Hello! I’m Suze, friend of Jen and fellow Geek Princess, over from the Energy Generation Zone. I’m working on photocatalytic water splitting, but I’ll get to what that means in a moment. Hydrogen is, in my opinion, a good way forward, and not just because I’m writing my PhD thesis on the topic 😉 It burns cleanly, to make water as a ‘waste’ product, as opposed to fossil fuels, which release carbon dioxide into the atmosphere, and contribute to global warming.
So, we’ve got quite a lot of water on this lovely planet of ours, and hydrogen is made up of two atoms of hydrogen and one atom of water. If we try and ‘split’ this through the process of two ‘half reactions; that make up one whole balanced reaction, we can get hydrogen (H2, two hydrogen atoms making a molecule) and oxygen (O2, two oxygen atoms making a molecule). Now, obviously if we were to work backwards from H2 and O2, we’d have hydrogen peroxide. Great for hair bleaching, but we don’t have as much of that around to play with, so we need to balance our equation, therefore if we get two molecules of water, we can have two molecules of hydrogen and one molecule of oxygen after we split them, and everything balances.
All sounds pretty good, but water isn’t energetically that easy to split. It takes a lot of energy to make it separate into hydrogen and oxygen, and so att the moment, water splitting reactions take place by shoving a whole load of electricity through the water. This is called electrolysis. ‘-lysis’ just means breaking, and electro- means with electricity, so electrolysis is the breaking of a molecule, using electricity as an energy source. All sounds great, but the problem here is where the electricity itself is coming from, and that is by burning fossil fuels. They carry on polluting the atmosphere, so the purpose of making hydrogen for use as a fuel is lost!
What I’ve been working on is a way to split water molecules using sunlight. Now, I’m sure you’ve had a drink of water during daylight hours before, and haven’t seen any bubbles of explosive gases evolving from your drink! The reason is because, as I mentioned earlier, it is energetically very hard to split water. It requires a lot of energy, and it can’t make use of the sunlight energy itself. What we need then is something that can catch the energy from the sun, and pass it onto the water molecules.

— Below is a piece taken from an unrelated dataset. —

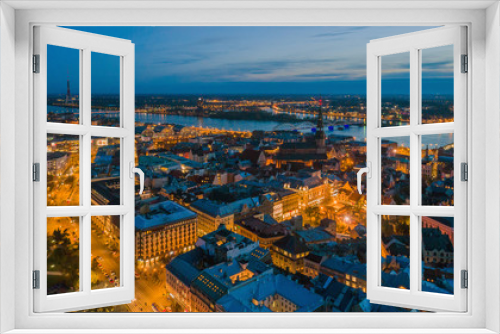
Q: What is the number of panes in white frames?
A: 12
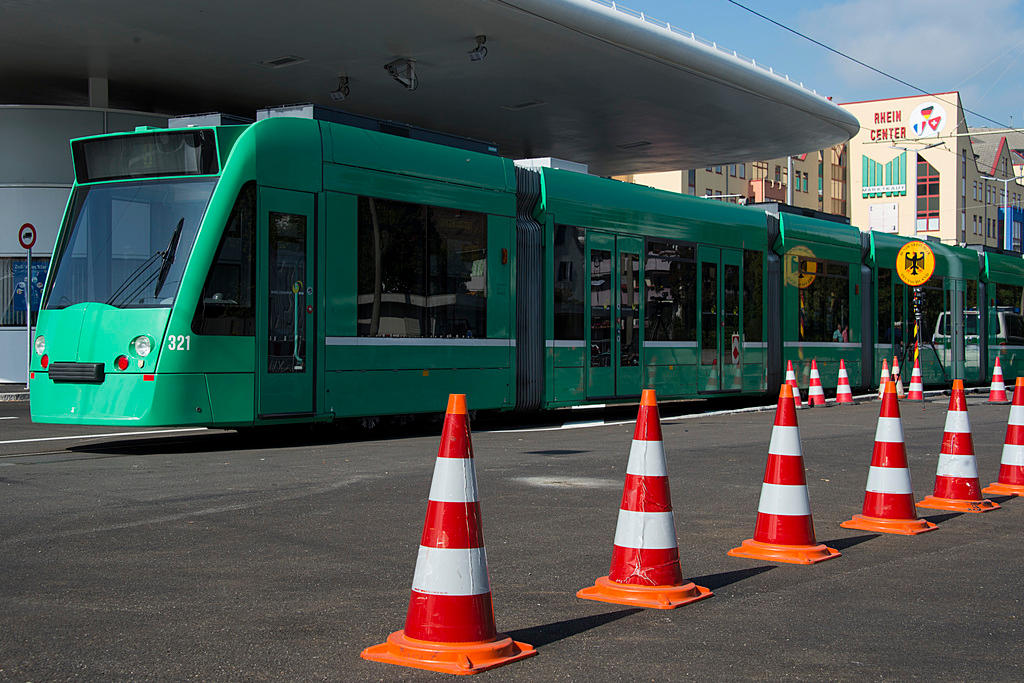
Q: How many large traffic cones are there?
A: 6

For tis purpose, I use something known as a semiconductor photocatalyst. It is a semicondutor, which means that it is in between an insulator (like rubber, which takes LOADS of energy for it to do anything) and a conductor (which doesn’t need much energy at all to get the electrons within it moving around carrying charge). The semiconductor that I am using is titanium dioxide. You might not have heard of it, but it’s a white powder that’s in loads of things, from suncream to paint. The energy that it takes to get the electrons moving in titanium dioxide is 3.2 eV (electron volts. Using a bit of maths and physics by a guy called De Broglie, we can work this energy out as a wavelength of light. 3.2 eV equals 380 nm (nanometers – tiny! Even smaller than me!). You know when you pass light through a prism, or sunshine goes through raindrops and you get a rainbow, you can see the rainbow of colours? Each colour has its own energy associated with it, and its own wavelength. The blue end has a shorter wavelength, and the red end has a longer wavelength. The energy of light is inversely proportional to its wavelength, so a short blue wavelength of light has more energy than a longer red wavelength of light.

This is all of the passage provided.